* [Stored items]
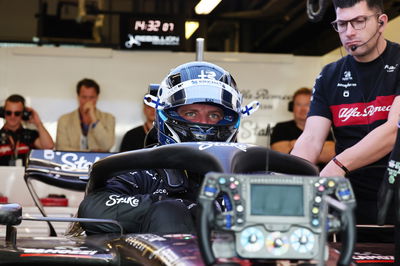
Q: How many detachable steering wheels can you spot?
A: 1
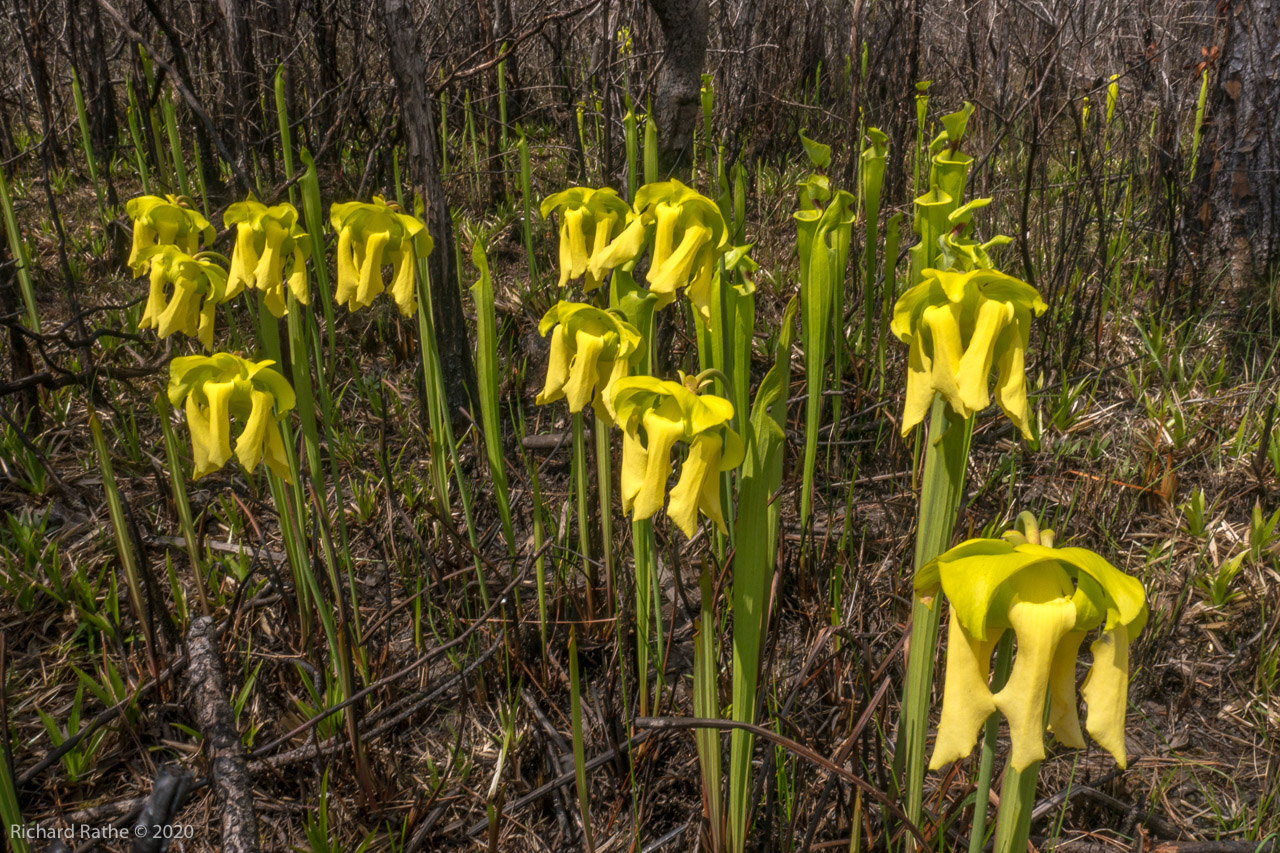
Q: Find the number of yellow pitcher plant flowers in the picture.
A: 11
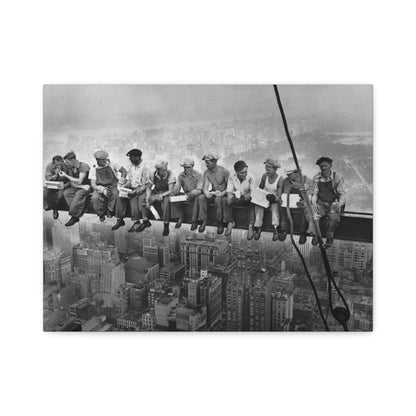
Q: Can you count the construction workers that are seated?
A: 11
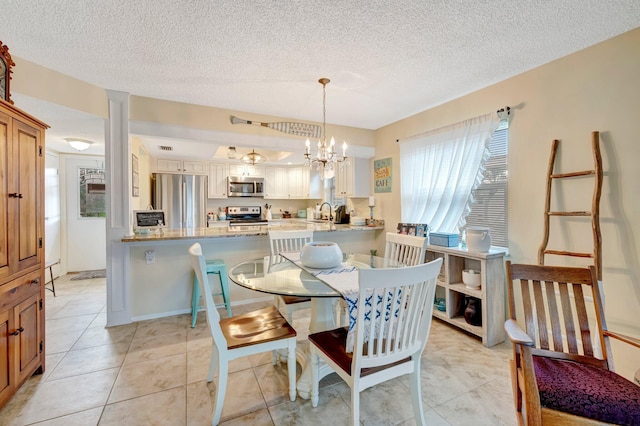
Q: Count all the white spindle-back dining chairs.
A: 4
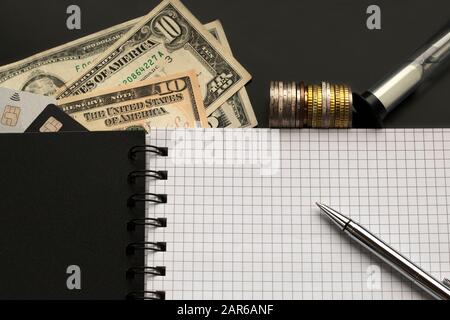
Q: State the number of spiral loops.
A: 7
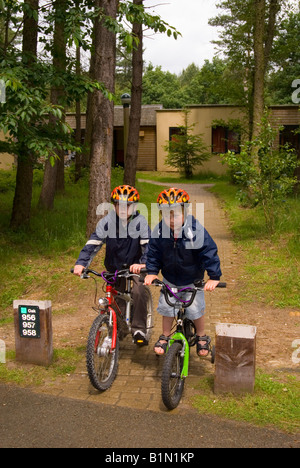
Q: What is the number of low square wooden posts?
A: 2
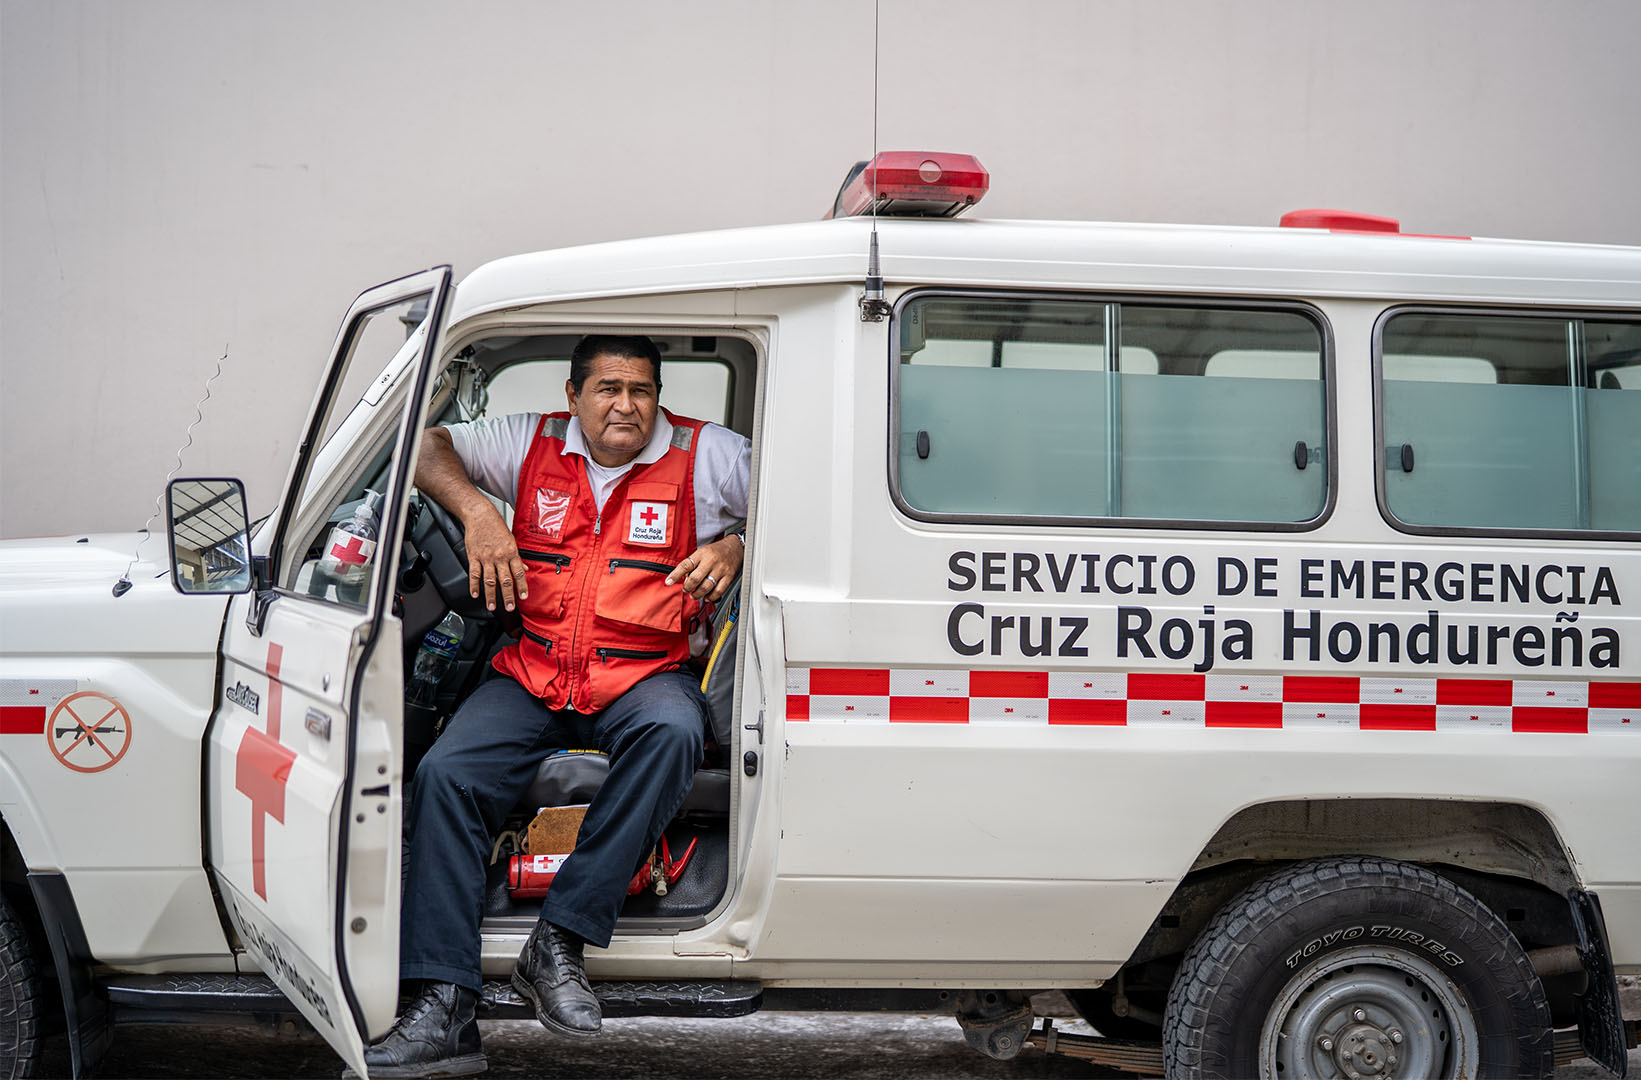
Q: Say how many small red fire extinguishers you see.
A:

* [What is needed] To answer, repeat exactly the lines from the line containing "Q: Find the" through the last line of the data above, leaving out all pictures.

* [Answer box]
Q: Find the number of yellow pitcher plant flowers in the picture.
A: 11
Q: Can you count the construction workers that are seated?
A: 11
Q: Count all the white spindle-back dining chairs.
A: 4
Q: State the number of spiral loops.
A: 7
Q: What is the number of low square wooden posts?
A: 2
Q: Say how many small red fire extinguishers you see.
A:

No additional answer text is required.